Sur l'Atlantique, on se souvient encore de l'Aberdeen, lui aussi sorti des chantiers de Paisley. En 1893, le ministère lançait un appel d'offres ainsi conçu :
« Bâtiment (...) destiné au ravitaillement des phares, au relèvement ou à la pose des lourdes bouées automatiques et, au besoin, à l'utilisation par le service de la protection de la pêche... »
Il s'agissait d'armer un bâtiment plus rapide que le Quadra. Un louable esprit d'économie, sinon un sens très vif des réalités, avait d'abord fait envisager l'installation sur l'Aberdeen des chaudières et de la machine que l'on venait de retirer de l'épave du vieux Napoléon. On se souviendra que cette vieille compound n'était déjà pas neuve au moment où le Napoléon en avait gratifiée.
L'Aberdeen devait en définitive recevoir des chaudières aquatubulaires et une machine à quadruple détente du dernier modèle. C'était un bâtiment bien cloisonné, à double fond, très moderne pour son époque en ce sens qu'il était éclairé à l'électricité, comportait un appareil à gouverner à vapeur et un monte-charge pour l'évacuation des cendres. Quant aux aménagements destinés à l'équipage ou aux passagers, ils restaient conformes aux bonnes traditions des navires de l'État. La cabine arrière, disait-on :
« ...est joliment finie en érable et acajou... »
Le capitaine McElhinney, qui devait plus tard être appelé à examiner le vieux Druid, alla chercher son navire en Écosse, accompagné d'officiers et de mécaniciens.
L'Aberdeen atteignait tout de suite, aux essais, la vitesse de treize noeuds prévue au contrat.
Une photographie de l'époque le montre filant bon train, entièrement pavoisé de pavillons de signalisation. Comme dans le cas de tous les navires alimentés au charbon — et à coups de pelle ! — il faisait énormément de fumée.
Le pavillon du bout du mât disparaît dans ces gros nuages noirs au moment où on fait remonter la pression en abordant le mille étalon de Skelmorlie.
Comme tous les navires à hélice unique de l'époque, il portait un gréement aurique, devant servir en cas d'urgence, système abandonné au début du XXe siècle.
Ce gréement était élégant, — encore qu'un peu démodé, — et on se faisait un point d'honneur de « carguer serré ». Pourtant, il était difficile de protéger les voiles contre les escarbilles.
D'abord mis en service sur l'Atlantique l'Aberdeen passa plus à l'Agence de Québec où, commandé par le capitaine Bélanger, il devait servir au ravitaillement des phares ou à l'entretien des bouées du Golfe.
On décida en 1904 de le doter d'une chaudière Thorneycroft-Marshall.

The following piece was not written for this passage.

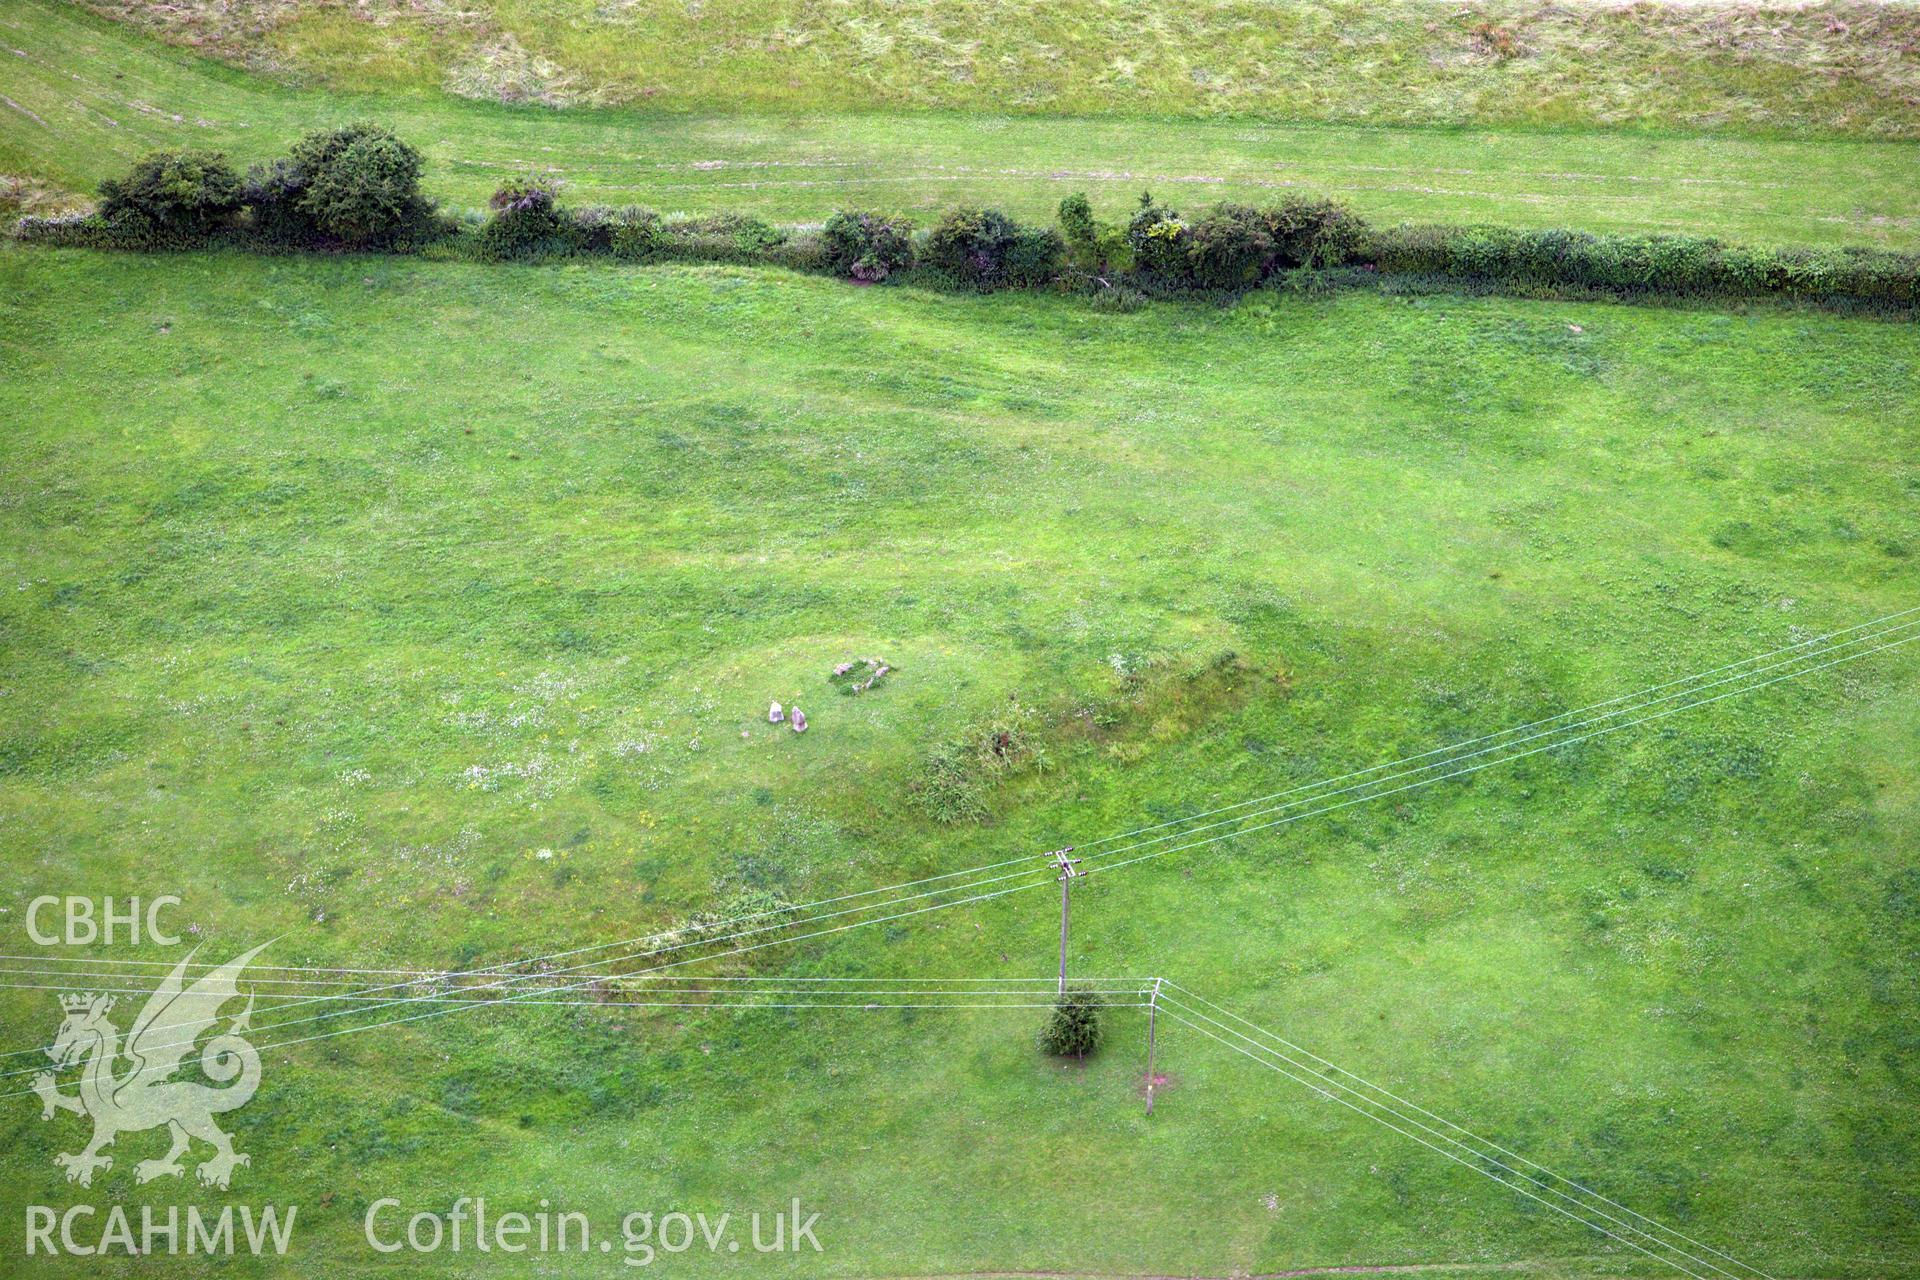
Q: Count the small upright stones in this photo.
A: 2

Il appareilla donc pour Toronto où le travail devait se faire pendant l'hiver, mais pris par les glaces à Soulanges, il dut y rester jusqu'au printemps.
Muni de sa nouvelle chaudière, il repartit pour l'Atlantique où, comme tant de nos premiers navires, il allait connaître une fin tragique.
Le 13 octobre 1923, en effet, il se perdit sur un récif de l'Île au Phoque (N.-É.).